Terceiro, qual será o programa. A derrota política e ideológica do bolsonarismo e do tucanato exige defender um programa para reverter as privatizações e a reforma administrativa estadual, combater as desigualdades sociais, gerar emprego e renda com direitos trabalhistas, inverter a política fiscal com investimento em educação, saúde e moradia, interromper os despejos e usar imóveis desocupados para moradia popular, desmilitarizar a polícia e enfrentar a guerra às drogas para combater o genocídio da juventude negra e o super encarceramento, realizar auditoria nos contratos estaduais, recuperar as bacias hidrográficas e reflorestar o estado rumo ao desmatamento zero e ampliar a rede de proteção à violência contra a mulher e às LGBTs.

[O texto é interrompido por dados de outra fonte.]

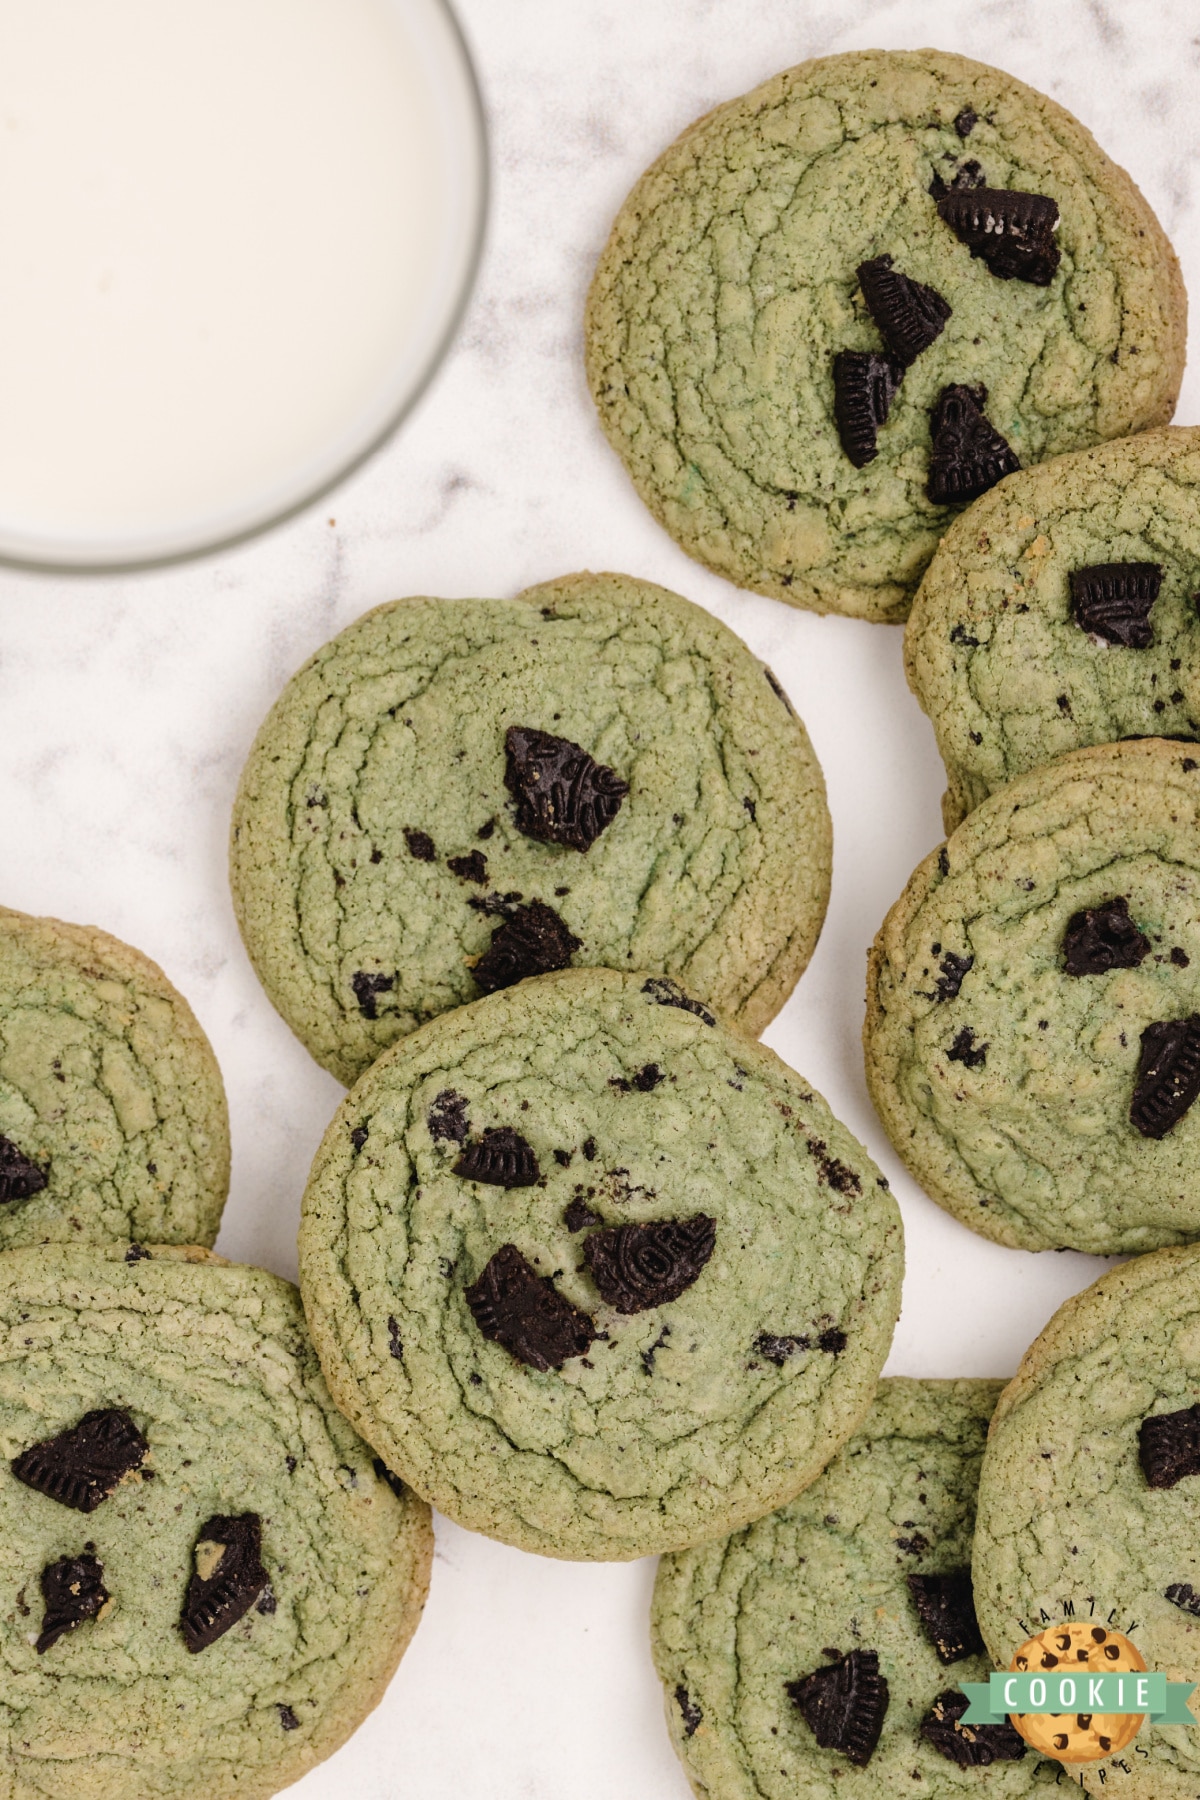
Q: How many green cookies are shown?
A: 9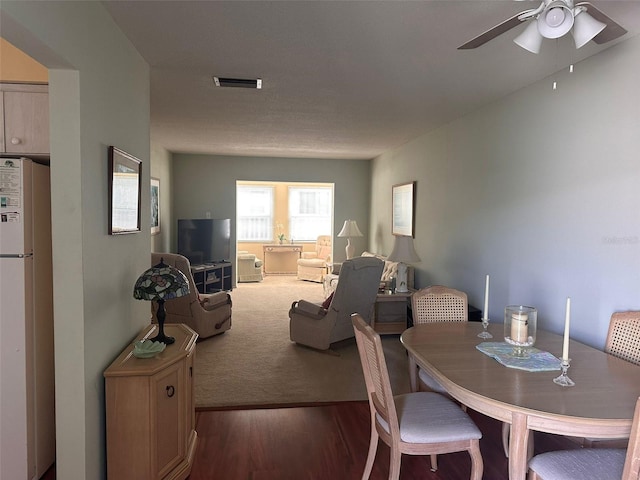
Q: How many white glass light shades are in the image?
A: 3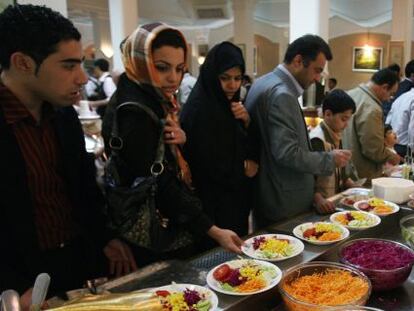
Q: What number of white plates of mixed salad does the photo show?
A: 6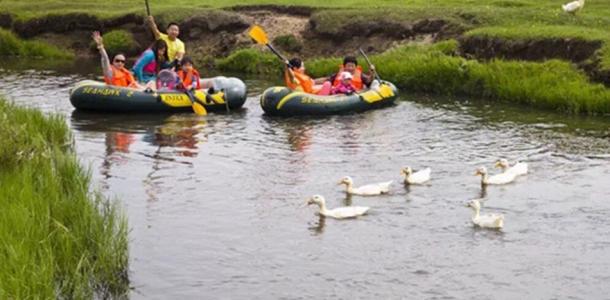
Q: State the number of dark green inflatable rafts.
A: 2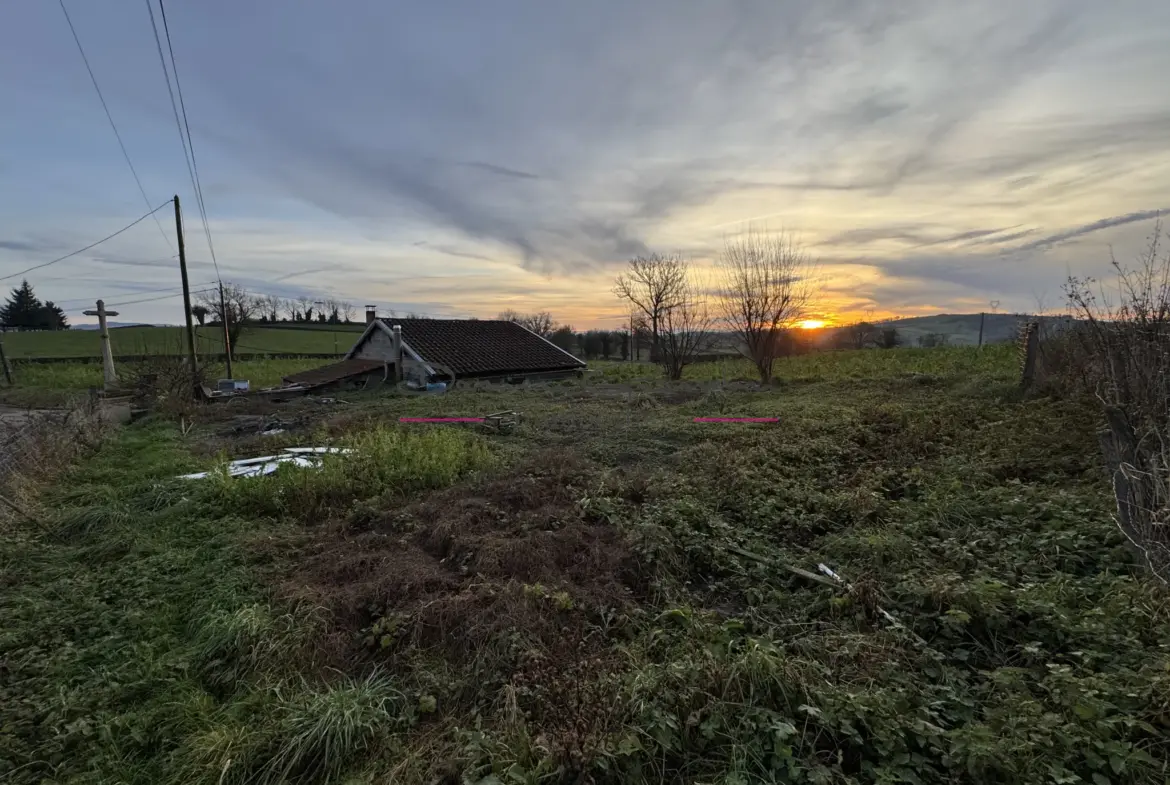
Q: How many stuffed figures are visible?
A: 0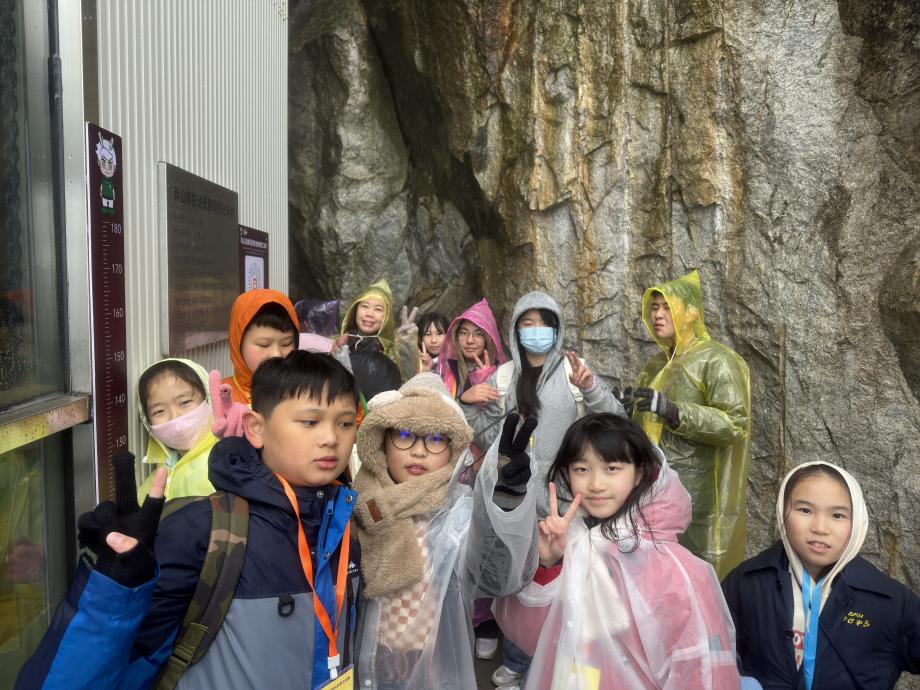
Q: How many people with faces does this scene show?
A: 11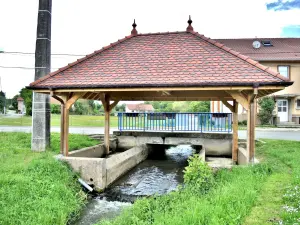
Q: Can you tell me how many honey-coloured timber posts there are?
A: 4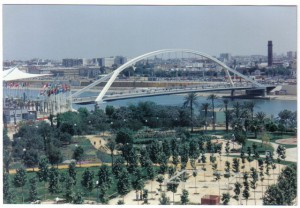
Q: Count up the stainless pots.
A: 0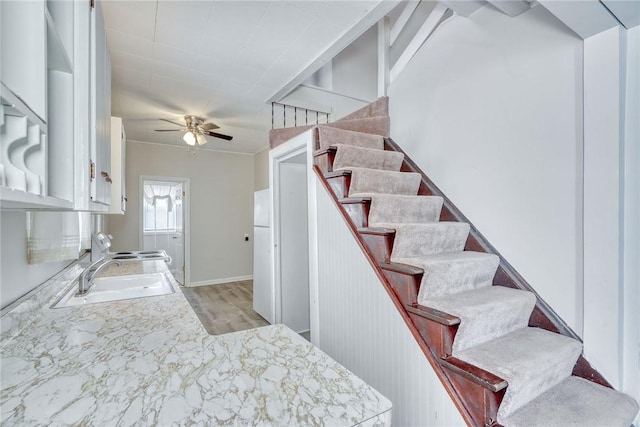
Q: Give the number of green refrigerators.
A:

Em um segundo turno, sem dúvida, o PSOL estará com a militância engajada ao lado de Haddad, caso seja ele o candidato contra Garcia ou Tarcísio.
Mas no 1º turno, o PSOL deseja uma Frente de Esquerda e, caso isto não seja possível, terá que lançar um ou uma candidata para cumprir com sua missão histórica e defender um programa necessário para o estado.
Não poderia ser diferente. O próprio crescimento parlamentar do PSOL em 2018 e 2020 esteve conectado à luta contra o golpe, Temer e Bolsonaro e às principais lutas sociais de SP, como as mobilizações do MTST, a luta contra o aumento das passagens, as mobilizações feministas, a defesa dos serviços e do funcionalismo públicos e o enfrentamento ao genocídio da juventude negra promovido pelo PM paulista. Uma eventual candidatura do PSOL, hierarquizada pela necessidade de derrotar Bolsonaro e colocar um fim ao tucanistão, ao invés de atrapalhar a esquerda, ajudaria a canalizar essas pautas. O mesmo em relação à sua participação em uma Frente de Esquerda, respeitando o peso que o partido conquistou no estado.
* Deborah Cavalcante é advogada, Mestre em Ciência Política na UNICAMP, Doutoranda em Direito do Trabalho na USP, militante da Resistência e Secretária de Relações Internacionais do PSOL.